Listen to the sound of this: baby loss.

Pause.

Baby loss.

Look at the images that come to your mind. 

There may people you know, even yourself, places you have been to or visited. It may be that you think of specific words or a language, or a jargon, a label, a condition – physical or mental. You may visualize colours, or shapes, or work of arts.

Whatever comes to your mind, images, sounds, smells… give it space.

Breath. 

You are giving space to loss. I invite you to honour what is in this space. Hold it and honour it. 

Count. 1, and breath. 2, and breath, 3 and breath. 

With the last breathe, we depart from the loss we have connected with. 

 

In these moments of connection with baby loss, each one of us has met ‘something’, the meaning of which is personal and unique. We have paused on that space in which our experience interconnects with baby loss and we have honoured this space. 

 

In my experience of reflection, there are two aspects that I meet often when I pause to engage with baby loss.

 

First, I am touched by the experience that baby loss is not one, but it is many, or even more. Baby loss is as many as the experiences I have heard from the people I have met along the way of loss. There is no one way to experience loss. 

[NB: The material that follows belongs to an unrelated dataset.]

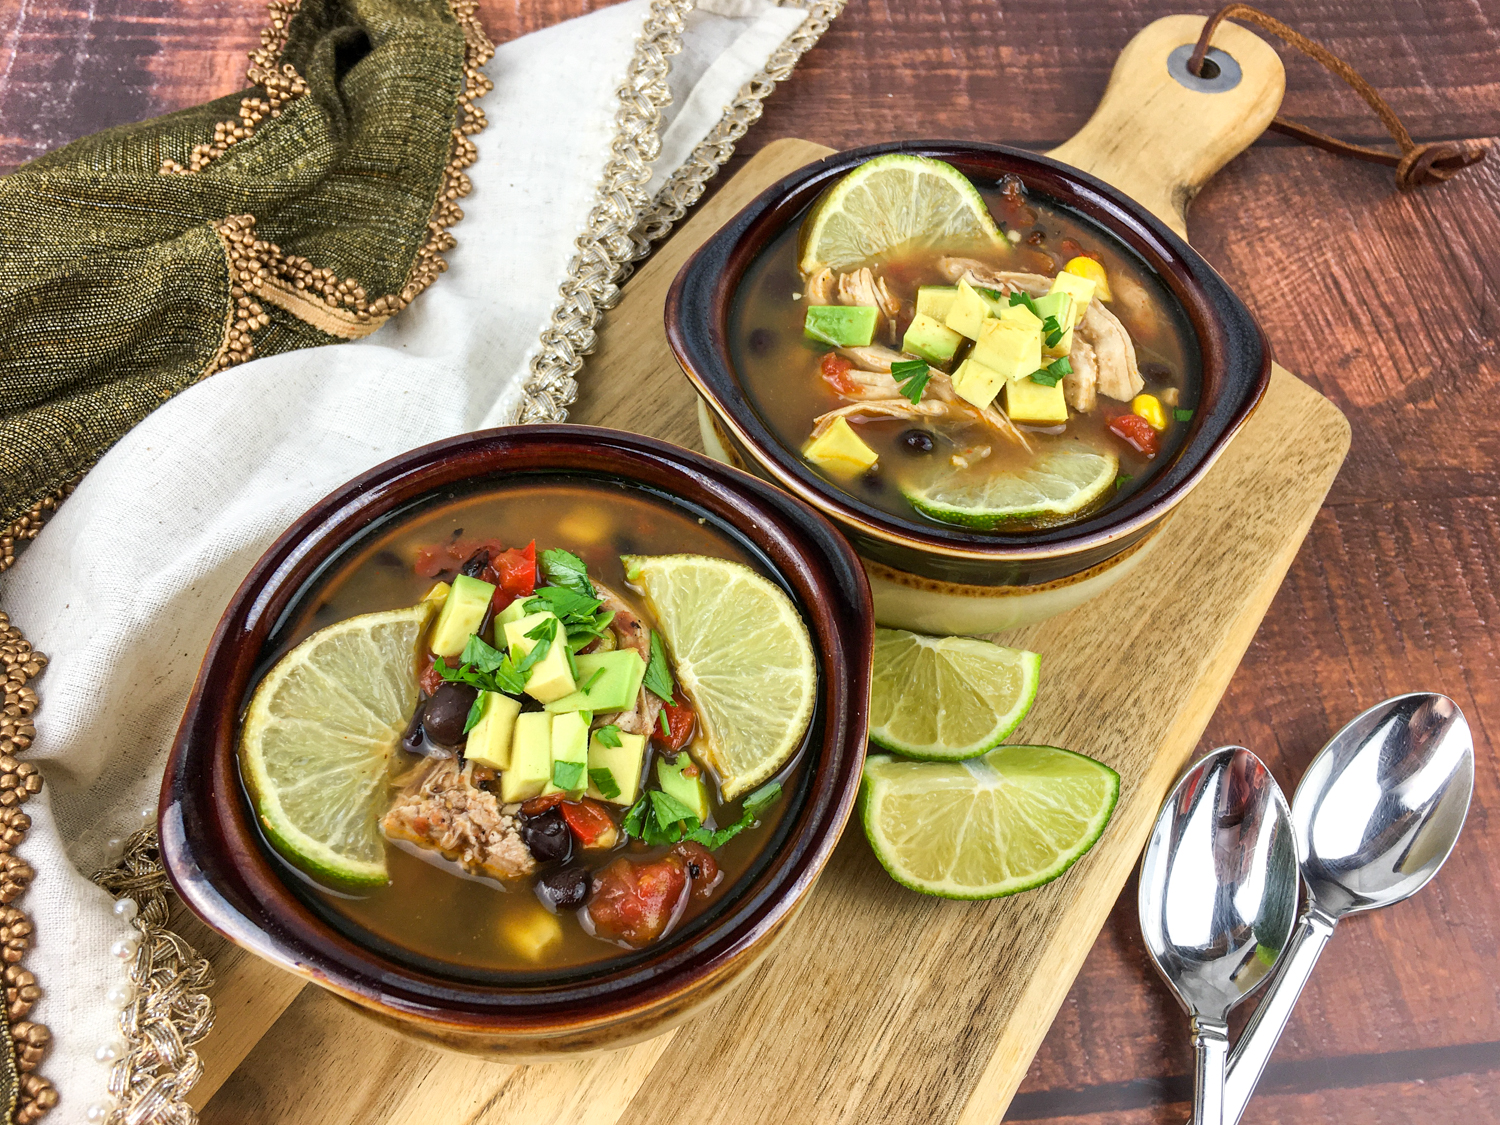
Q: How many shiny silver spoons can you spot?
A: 2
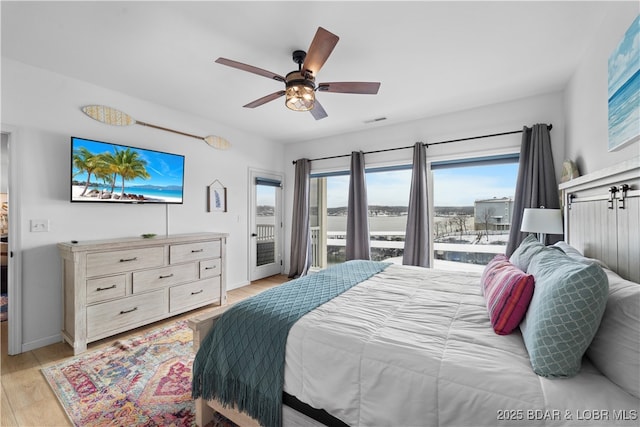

Some people have lost their baby at the begging of pregnancy. Others have lost the opportunity and hope to be parent earlier than conception. Some people have accompanied their baby far along the way of development in the uterus and lost them towards the end of pregnancy. Mothers have given birth to stillborn babies and other have seen their babies’ heart stop minutes, days, weeks or months after birth. Some parents have accompanied family friends in these journeys of loss. We may have supported colleagues who grieved for these losses. 

 

Second, in my personal and professional journey, I have encountered the experience that years pass and loss remains. Maybe loss is not present with the same intensity at all times, but it comes often in our life. When we look at the couch where we sat contemplating parenthood with our partner. When we eat a salty chicken soup as we did during the first week of pregnancy. When we drive past the doctor that delivered us the news of the lack of heart bit. When we go out with friends whose kids are the same age of ours, if they were to be alive. These and many more are the narratives of loss I hear in the therapy and these are the narratives that stay. They remain in our life even if we move to another country, we change job, we have children, etc. This is the glimpse of loss in our experience of life. 

 

During this week of awareness on baby loss, I invite myself to honour these narratives and the many shapes that loss has for each one of us. For those of us who work in the perinatal field, this week is an invitation to acknowledge the preciousness of these narratives and hold them with respect. For those of us who connect with loss personally or through friends or family member, this week is an opportunity to make space for the unique value of this experience, to reflect on the meaning of loss in our life and observe how loss has impacted / impacts our relationship with ourselves and others.   

 

I believe in the healing power of loss if we stay open to explore and reflect. Therefore, I hope that loss can be or become an experience to connect and grow.